* Work instructions
Should a line in the entries below contain "ceiling", return that line.
───── Material shown ─────
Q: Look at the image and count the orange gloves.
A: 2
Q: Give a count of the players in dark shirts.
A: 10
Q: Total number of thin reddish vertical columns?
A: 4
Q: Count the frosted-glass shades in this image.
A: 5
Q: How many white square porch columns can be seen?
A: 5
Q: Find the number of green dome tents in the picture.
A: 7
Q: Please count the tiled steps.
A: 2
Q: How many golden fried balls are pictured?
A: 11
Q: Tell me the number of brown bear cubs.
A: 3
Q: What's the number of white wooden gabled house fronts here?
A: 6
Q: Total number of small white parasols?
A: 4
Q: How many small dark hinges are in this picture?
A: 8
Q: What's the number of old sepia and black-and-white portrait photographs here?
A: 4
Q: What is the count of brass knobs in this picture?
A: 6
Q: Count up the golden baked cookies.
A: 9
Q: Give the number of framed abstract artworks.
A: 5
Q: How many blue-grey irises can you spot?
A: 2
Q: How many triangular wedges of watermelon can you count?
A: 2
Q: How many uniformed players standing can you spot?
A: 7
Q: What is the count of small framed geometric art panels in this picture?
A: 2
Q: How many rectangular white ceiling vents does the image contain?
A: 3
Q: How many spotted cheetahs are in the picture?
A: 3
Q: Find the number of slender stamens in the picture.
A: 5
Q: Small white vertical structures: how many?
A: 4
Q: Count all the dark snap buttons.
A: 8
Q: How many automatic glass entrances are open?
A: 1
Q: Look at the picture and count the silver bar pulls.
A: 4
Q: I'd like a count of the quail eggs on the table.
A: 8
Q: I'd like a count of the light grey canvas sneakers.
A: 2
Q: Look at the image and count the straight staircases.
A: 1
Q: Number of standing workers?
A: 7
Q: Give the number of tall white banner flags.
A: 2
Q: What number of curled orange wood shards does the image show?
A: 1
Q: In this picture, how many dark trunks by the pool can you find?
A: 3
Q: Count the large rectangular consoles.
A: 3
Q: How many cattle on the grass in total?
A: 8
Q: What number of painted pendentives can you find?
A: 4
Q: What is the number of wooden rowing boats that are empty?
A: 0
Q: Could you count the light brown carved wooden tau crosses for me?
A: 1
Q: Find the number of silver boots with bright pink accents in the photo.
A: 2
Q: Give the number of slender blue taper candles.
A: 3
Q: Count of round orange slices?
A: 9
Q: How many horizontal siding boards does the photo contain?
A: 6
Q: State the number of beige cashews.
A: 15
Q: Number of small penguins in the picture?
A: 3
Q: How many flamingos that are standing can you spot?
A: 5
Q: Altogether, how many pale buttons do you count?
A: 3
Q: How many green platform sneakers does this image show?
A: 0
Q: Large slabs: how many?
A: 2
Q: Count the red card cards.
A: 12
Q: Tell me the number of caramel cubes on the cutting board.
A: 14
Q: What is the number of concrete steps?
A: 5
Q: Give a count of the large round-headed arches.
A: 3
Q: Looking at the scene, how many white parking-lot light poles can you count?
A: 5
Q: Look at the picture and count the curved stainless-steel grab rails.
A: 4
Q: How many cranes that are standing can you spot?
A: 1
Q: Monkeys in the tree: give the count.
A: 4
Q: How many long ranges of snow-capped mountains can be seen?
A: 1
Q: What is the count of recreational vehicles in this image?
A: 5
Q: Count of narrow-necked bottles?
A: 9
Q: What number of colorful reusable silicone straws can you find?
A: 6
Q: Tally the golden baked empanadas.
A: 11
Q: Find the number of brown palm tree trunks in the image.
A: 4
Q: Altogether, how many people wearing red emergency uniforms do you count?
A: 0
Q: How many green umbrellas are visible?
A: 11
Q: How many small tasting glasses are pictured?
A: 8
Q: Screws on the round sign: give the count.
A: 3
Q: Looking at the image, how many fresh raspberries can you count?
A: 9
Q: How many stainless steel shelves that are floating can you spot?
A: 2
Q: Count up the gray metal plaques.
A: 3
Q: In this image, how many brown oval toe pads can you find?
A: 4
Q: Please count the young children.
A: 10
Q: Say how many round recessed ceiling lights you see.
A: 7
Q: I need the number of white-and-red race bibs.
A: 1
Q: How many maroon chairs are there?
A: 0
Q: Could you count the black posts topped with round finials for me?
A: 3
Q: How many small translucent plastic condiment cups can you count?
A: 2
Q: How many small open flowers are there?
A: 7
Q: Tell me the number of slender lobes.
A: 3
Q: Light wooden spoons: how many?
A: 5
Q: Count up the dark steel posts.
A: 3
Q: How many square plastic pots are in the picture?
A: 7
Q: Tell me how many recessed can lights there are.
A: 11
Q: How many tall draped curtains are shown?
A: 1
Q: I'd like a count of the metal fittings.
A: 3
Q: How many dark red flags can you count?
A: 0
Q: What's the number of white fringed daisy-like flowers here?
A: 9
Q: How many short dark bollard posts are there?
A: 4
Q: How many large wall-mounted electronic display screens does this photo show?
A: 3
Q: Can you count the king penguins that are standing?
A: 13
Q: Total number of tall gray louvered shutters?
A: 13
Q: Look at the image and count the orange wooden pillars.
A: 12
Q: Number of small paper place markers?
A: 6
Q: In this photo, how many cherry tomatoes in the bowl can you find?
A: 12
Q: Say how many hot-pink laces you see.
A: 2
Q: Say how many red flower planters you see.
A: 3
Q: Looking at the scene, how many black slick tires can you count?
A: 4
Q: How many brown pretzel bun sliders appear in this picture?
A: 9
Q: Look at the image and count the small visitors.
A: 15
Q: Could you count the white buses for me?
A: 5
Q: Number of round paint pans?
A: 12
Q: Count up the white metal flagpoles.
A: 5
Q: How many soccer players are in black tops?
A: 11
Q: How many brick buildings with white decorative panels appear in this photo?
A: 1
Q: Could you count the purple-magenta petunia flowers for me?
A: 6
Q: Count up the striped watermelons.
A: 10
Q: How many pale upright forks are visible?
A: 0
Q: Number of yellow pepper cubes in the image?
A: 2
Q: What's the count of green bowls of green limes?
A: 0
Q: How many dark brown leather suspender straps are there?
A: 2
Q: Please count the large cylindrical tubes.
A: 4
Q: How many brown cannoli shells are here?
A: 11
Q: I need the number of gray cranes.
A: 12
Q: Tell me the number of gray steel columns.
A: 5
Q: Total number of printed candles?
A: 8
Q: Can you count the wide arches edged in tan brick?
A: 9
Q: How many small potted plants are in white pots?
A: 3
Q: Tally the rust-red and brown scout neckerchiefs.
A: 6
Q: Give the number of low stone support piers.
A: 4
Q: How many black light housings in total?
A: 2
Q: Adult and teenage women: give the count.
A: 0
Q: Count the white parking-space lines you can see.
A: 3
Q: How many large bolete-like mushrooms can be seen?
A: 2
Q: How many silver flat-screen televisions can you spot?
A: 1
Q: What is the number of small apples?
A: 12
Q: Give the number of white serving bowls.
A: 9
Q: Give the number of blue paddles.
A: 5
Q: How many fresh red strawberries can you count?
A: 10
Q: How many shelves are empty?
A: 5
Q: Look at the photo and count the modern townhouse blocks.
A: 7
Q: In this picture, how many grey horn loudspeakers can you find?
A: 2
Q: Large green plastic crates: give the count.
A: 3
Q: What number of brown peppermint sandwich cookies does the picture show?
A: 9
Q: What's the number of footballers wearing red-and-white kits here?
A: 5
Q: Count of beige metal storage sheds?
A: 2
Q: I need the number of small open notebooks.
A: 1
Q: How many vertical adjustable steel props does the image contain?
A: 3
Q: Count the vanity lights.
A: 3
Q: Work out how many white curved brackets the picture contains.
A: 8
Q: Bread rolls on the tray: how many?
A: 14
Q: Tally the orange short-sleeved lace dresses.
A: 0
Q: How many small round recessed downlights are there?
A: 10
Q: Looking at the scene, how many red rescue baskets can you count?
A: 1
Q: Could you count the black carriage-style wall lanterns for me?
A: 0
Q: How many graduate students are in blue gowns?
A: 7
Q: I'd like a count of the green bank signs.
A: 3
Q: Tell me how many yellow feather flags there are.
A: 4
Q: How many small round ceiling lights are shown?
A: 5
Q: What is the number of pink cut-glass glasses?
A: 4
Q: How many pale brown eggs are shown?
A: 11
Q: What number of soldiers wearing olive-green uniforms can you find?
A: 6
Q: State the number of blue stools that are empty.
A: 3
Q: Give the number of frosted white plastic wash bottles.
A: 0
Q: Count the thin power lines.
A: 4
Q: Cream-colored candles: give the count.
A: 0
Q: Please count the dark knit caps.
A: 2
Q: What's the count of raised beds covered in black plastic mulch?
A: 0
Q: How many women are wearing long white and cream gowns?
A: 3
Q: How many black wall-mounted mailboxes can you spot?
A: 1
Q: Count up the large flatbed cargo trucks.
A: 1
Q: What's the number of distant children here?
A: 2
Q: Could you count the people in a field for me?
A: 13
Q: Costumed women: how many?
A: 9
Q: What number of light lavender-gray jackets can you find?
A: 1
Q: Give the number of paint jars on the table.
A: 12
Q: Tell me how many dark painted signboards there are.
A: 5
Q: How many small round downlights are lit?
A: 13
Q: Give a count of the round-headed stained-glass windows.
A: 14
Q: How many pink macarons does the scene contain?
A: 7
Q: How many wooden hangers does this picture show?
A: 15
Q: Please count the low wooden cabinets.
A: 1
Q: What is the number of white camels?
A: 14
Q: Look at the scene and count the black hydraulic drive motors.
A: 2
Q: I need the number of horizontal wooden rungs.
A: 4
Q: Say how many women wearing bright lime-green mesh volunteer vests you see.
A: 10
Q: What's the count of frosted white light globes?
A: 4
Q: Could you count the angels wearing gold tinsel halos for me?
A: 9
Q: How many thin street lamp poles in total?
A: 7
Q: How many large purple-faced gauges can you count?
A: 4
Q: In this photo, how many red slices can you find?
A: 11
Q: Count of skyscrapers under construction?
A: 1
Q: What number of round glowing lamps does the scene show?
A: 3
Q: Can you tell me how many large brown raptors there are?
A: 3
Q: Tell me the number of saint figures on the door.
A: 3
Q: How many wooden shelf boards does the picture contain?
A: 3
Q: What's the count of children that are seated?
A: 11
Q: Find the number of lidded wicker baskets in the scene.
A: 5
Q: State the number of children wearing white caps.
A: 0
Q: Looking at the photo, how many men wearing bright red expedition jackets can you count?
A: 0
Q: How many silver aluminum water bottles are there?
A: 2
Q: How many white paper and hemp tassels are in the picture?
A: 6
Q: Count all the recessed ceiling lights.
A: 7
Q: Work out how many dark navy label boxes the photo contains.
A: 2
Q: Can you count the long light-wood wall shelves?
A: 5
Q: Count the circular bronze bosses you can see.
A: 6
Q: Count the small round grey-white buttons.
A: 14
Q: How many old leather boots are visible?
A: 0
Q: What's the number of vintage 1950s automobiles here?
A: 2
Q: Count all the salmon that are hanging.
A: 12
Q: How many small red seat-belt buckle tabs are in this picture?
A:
─────
* Result of the task
Q: How many rectangular white ceiling vents does the image contain?
Q: Say how many round recessed ceiling lights you see.
Q: How many small round ceiling lights are shown?
Q: Count all the recessed ceiling lights.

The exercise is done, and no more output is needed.